Para ela, existe um motivo bastante claro para celebrarmos com tanto vigor o centenário de Clarice: suas histórias propõem o desafio de olhar o mundo de uma maneira fora do comum, com olhos límpidos e o coração aberto para o espanto. “É preciso muita valentia para desbravar as próprias sombras e lançar luz aos caminhos dos outros. Clarice oferece a própria alma aberta para seus leitores e nos diz: ‘Aprende de mim que tive que ficar toda exposta’. Sigo aprendendo. Sigo profundamente grata”.

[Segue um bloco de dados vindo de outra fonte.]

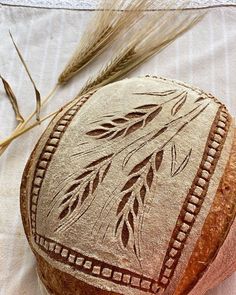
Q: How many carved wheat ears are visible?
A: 3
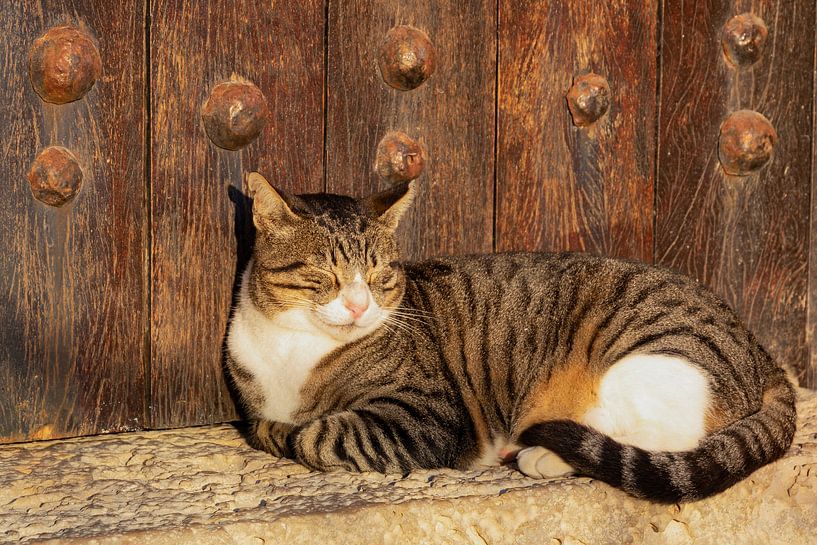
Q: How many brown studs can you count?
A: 8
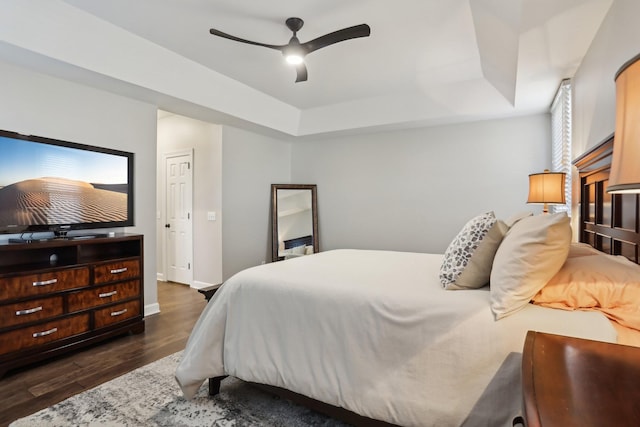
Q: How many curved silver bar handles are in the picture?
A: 6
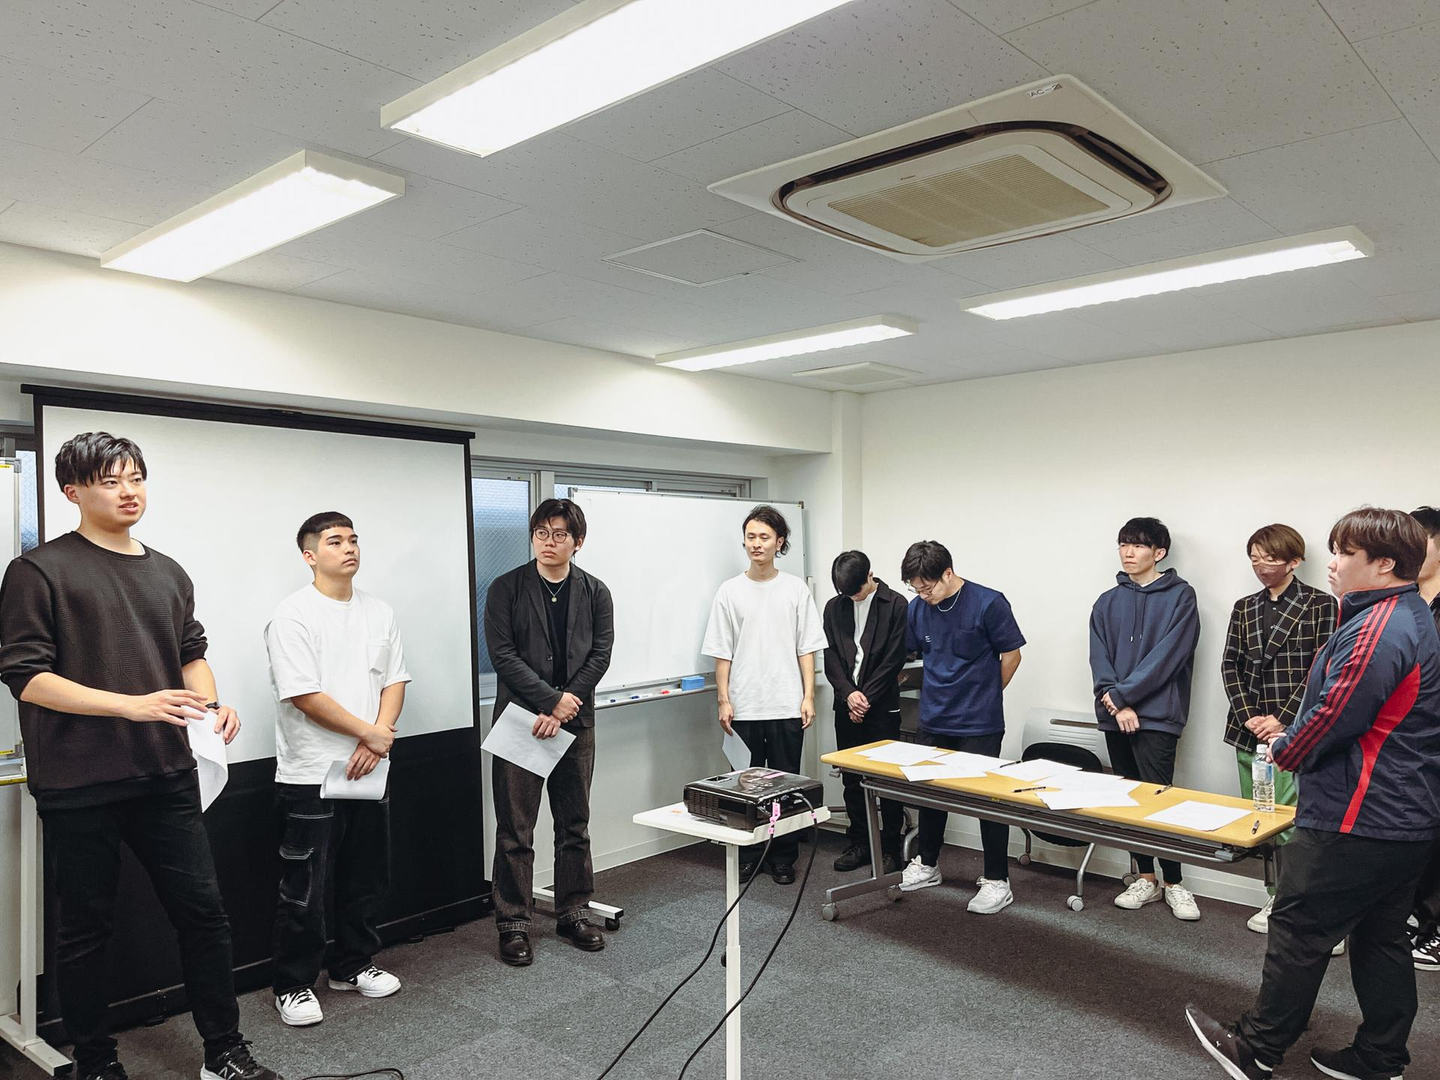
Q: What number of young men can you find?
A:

E se tivesse que direcionar uma mensagem a escritora neste centenário, Nara assim o faz: “Minha amiga, você disse uma vez que continuar escrevendo não faria diferença alguma. Quero te dizer algo que eu sei que você vai aceitar com a naturalidade de um espanto inocente: você transforma tudo o que toca. Tantas e tantas vidas foram atravessadas por tuas palavras. Tantos destinos foram alterados. Tantas pessoas voltaram a fazer algo que há muito não conseguiam: sentir. Clarice, isso é a eternidade que tanto almejam. Tua vida segue nos passos de todos nós que crescemos contigo. Eis a descoberta do mundo: nós existimos!”.